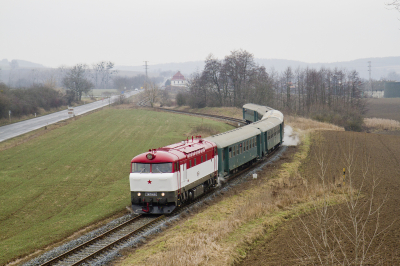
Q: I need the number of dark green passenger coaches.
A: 5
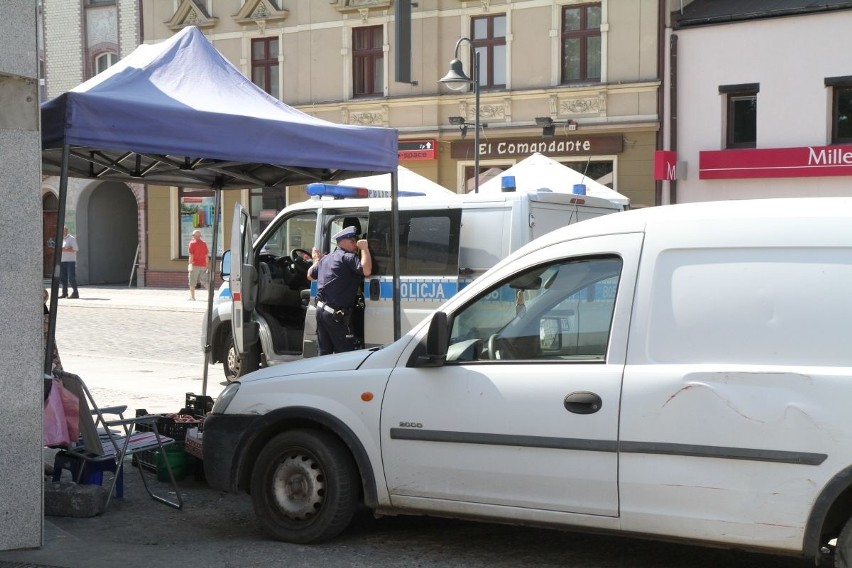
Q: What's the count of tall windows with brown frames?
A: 4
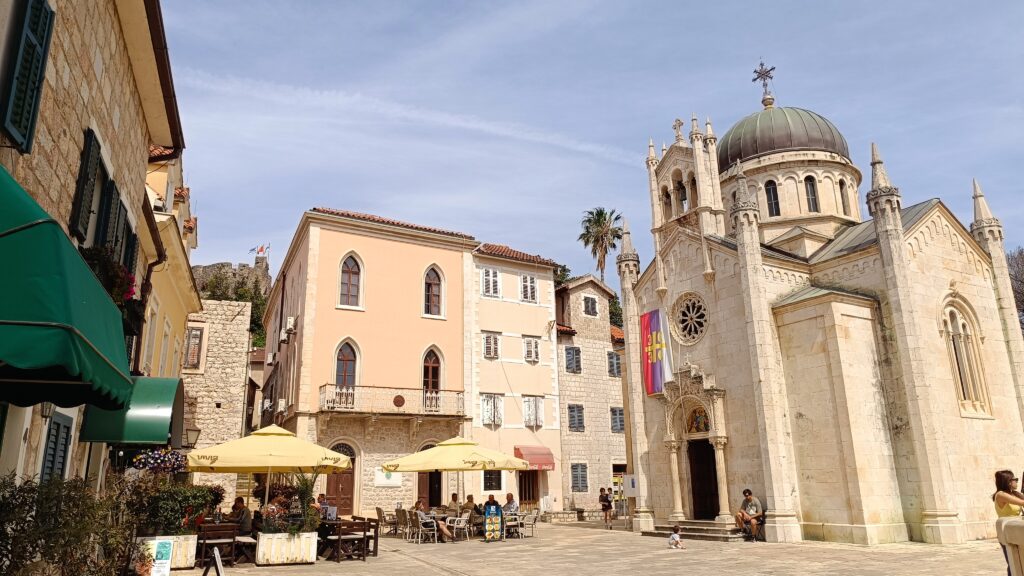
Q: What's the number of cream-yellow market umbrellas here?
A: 2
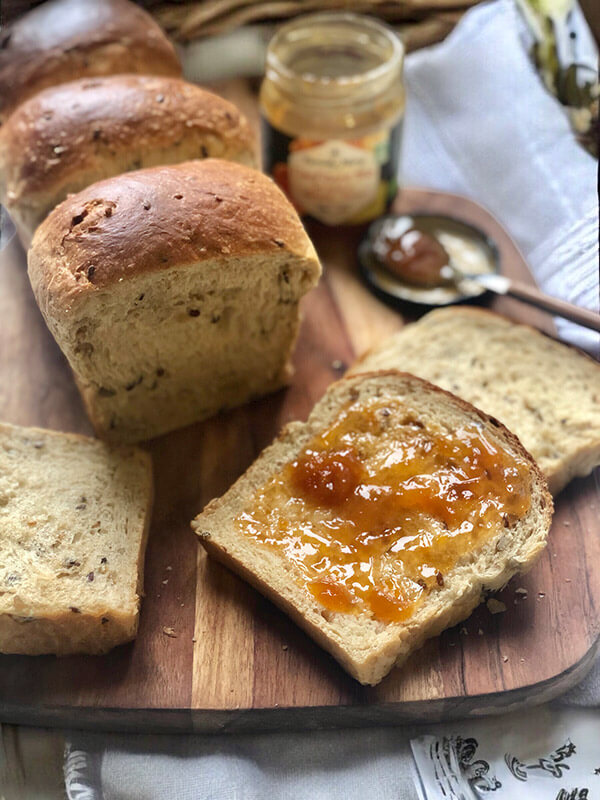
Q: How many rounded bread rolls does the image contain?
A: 3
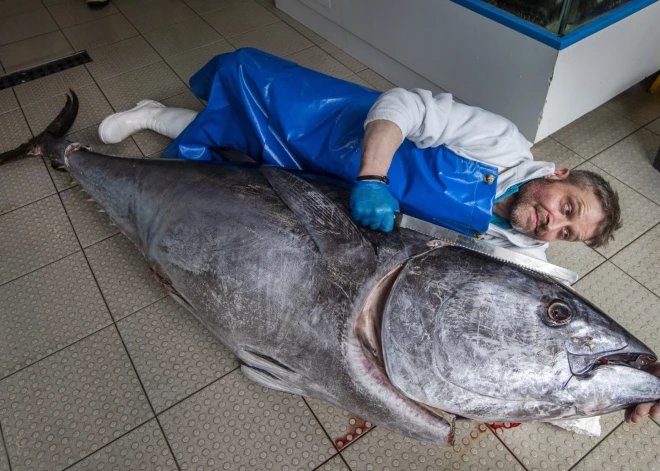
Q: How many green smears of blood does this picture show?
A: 0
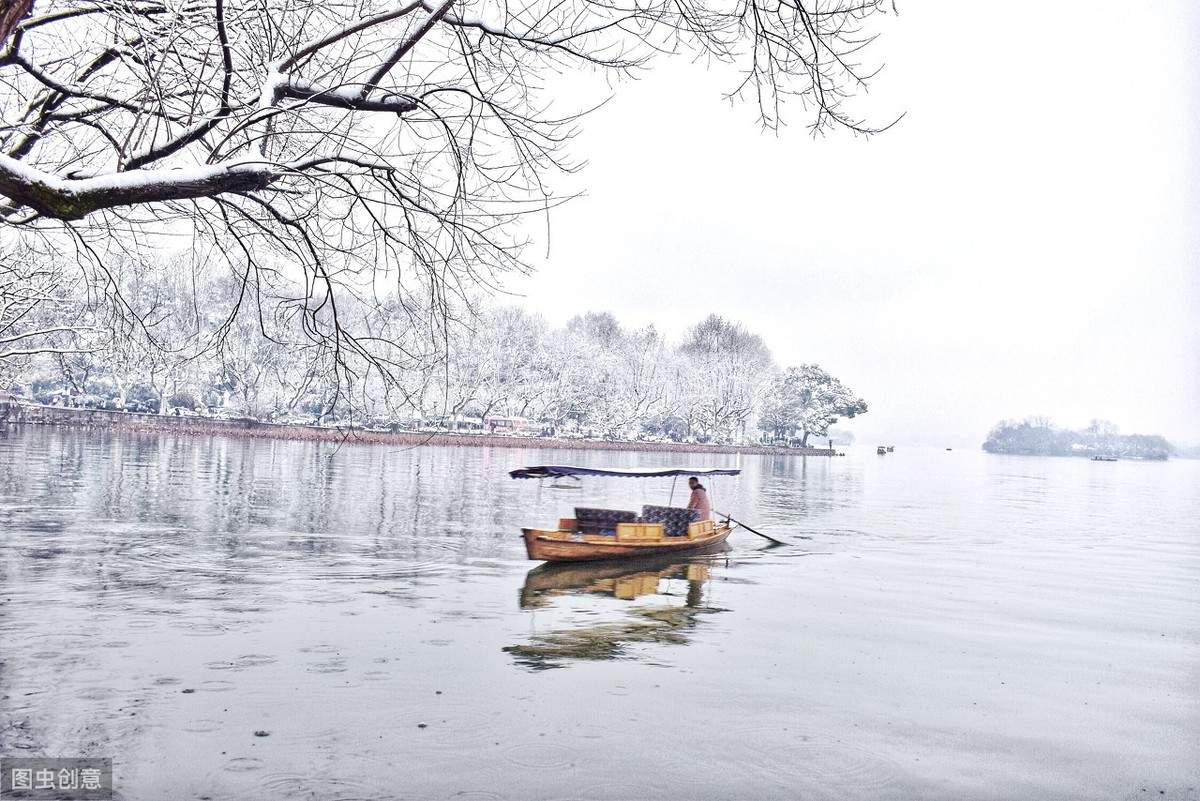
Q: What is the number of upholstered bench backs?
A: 2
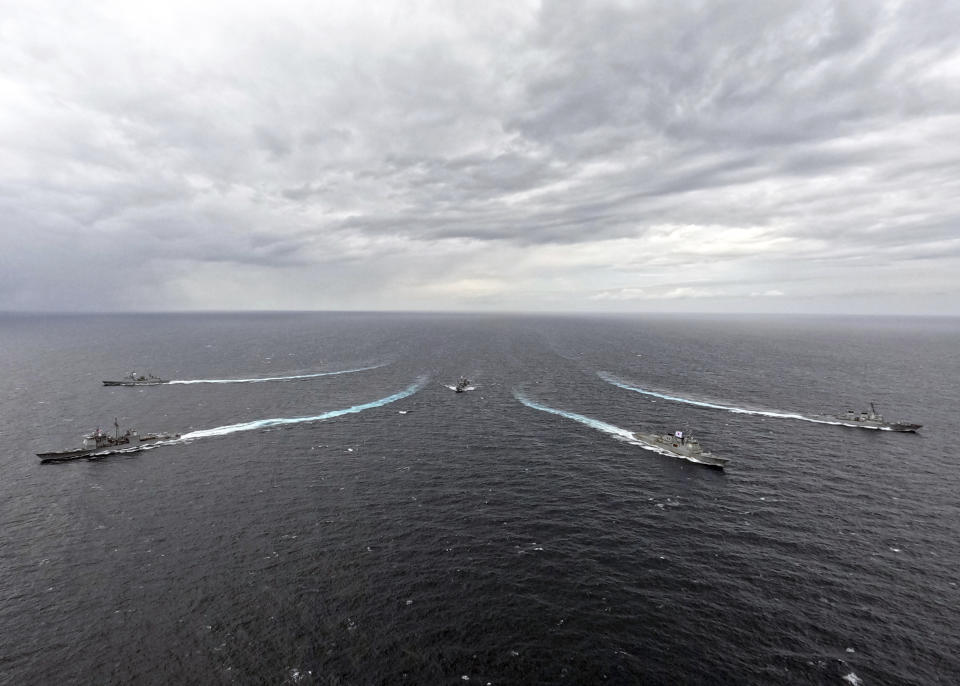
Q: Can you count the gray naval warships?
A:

:::

• Task item:
Lines with "What" in the records above: copy every one of them.

• Answer below:
Q: What's the count of tall windows with brown frames?
Q: What's the number of cream-yellow market umbrellas here?
Q: What is the number of upholstered bench backs?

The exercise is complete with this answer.